By RTTNews Staff Writer   ✉   | Published:   | Follow Us On Google News

Denali Therapeutics Inc. (DNLI) announced that the U.S. FDA has granted accelerated approval for AVLAYAH, marking the first new treatment option for Hunter syndrome in nearly 20 years. AVLAYAH is also the first FDA-approved biologic engineered to cross the blood-brain barrier and reach both the body and the brain, according to the company.

Hunter syndrome, or MPS II, is a rare genetic disorder caused by a deficiency of the IDS enzyme, leading to the buildup of complex sugars that damage organs and the brain.

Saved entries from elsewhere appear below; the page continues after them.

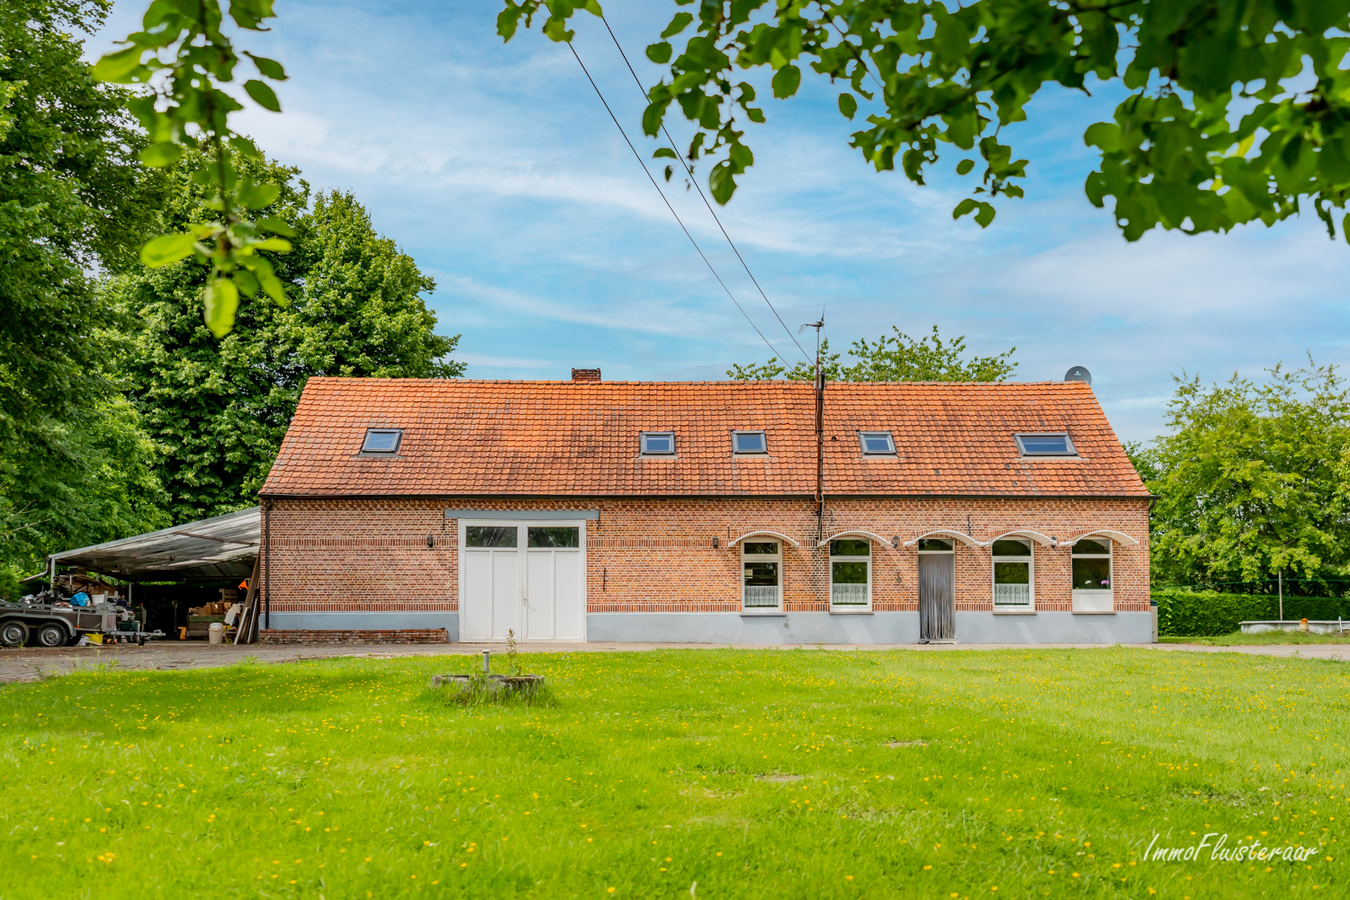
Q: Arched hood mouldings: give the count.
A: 5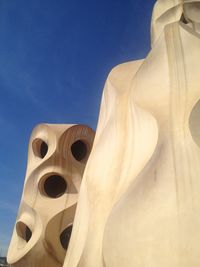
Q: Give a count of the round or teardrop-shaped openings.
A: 5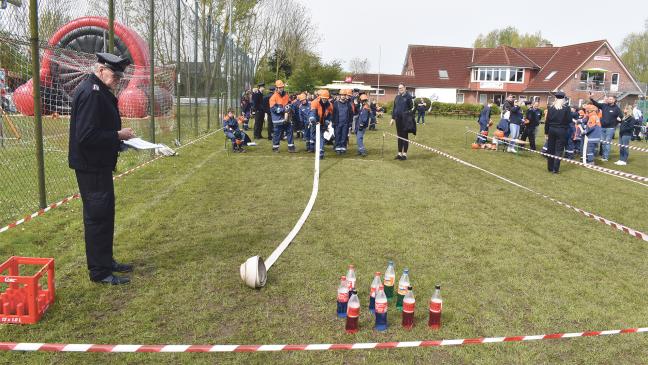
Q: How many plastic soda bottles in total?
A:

Children with the condition often experience progressive cognitive, behavioral, and physical decline.

AVLAYAH (tividenofusp alfa-eknm) is an intravenous enzyme replacement therapy designed to deliver the IDS enzyme throughout the body and into the central nervous system using Denali's TransportVehicle platform. It is approved for treating neurologic manifestations of Hunter syndrome in pediatric patients weighing at least 5 kg, before advanced neurologic impairment. Continued approval may depend on confirmatory results from the ongoing Phase 2/3 COMPASS study.

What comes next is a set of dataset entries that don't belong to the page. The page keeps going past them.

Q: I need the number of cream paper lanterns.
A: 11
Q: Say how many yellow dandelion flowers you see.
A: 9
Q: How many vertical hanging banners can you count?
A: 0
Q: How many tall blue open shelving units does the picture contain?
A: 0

The FDA's decision was based on Phase 1/2 data showed a 91% reduction in cerebrospinal fluid heparan sulfate (CSF HS) a key disease biomarker, by week 24. Nearly all treated patients reached biomarker levels comparable to individuals without Hunter syndrome. The most common adverse reactions were infusion-related events.

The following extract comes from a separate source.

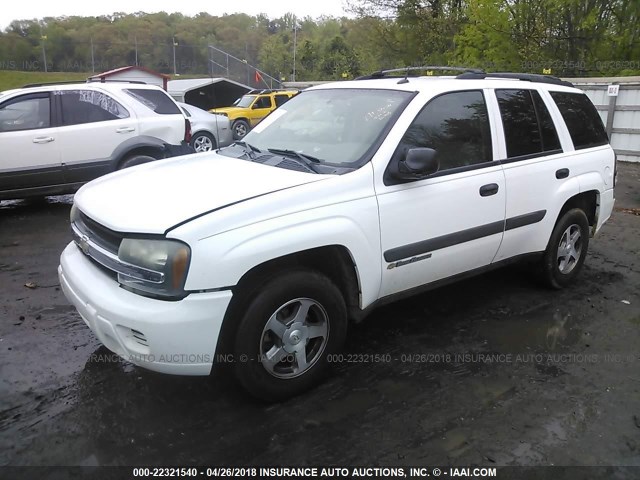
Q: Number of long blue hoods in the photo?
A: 0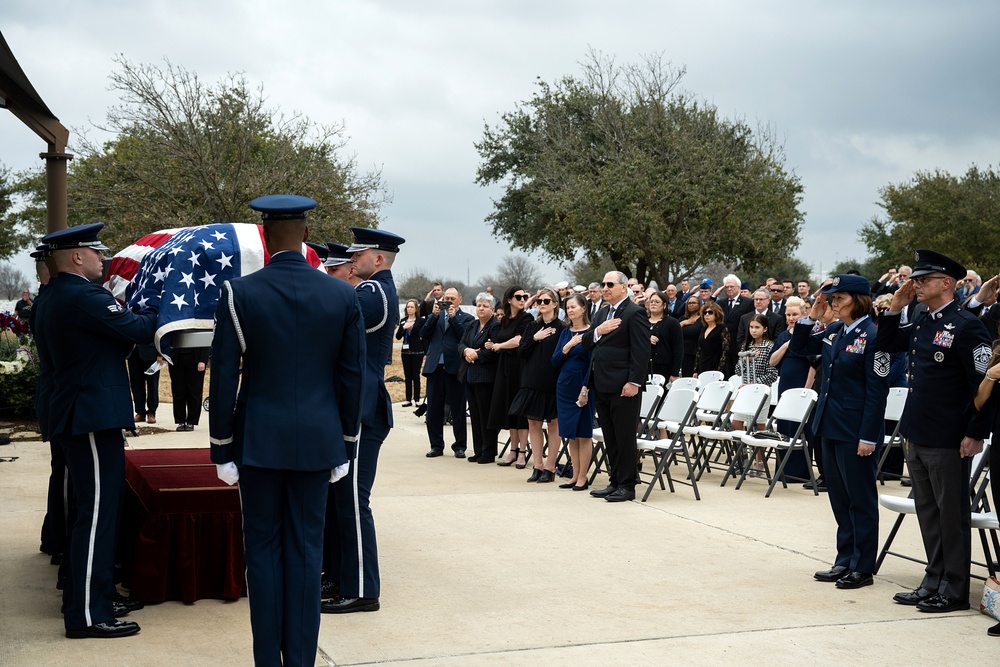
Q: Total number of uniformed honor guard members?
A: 7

AVLAYAH is administered once weekly and will be available in the U.S. shortly after approval. The FDA also granted Denali a Rare Pediatric Disease Priority Review Voucher in connection with the approval. The company noted that AVLAYAH is not approved by health authorities outside of the U.S.

DNLI has traded between $10.57 and $23.77 over the past year. The stock closed Wednesday's trading at $22.47, up 7.15%.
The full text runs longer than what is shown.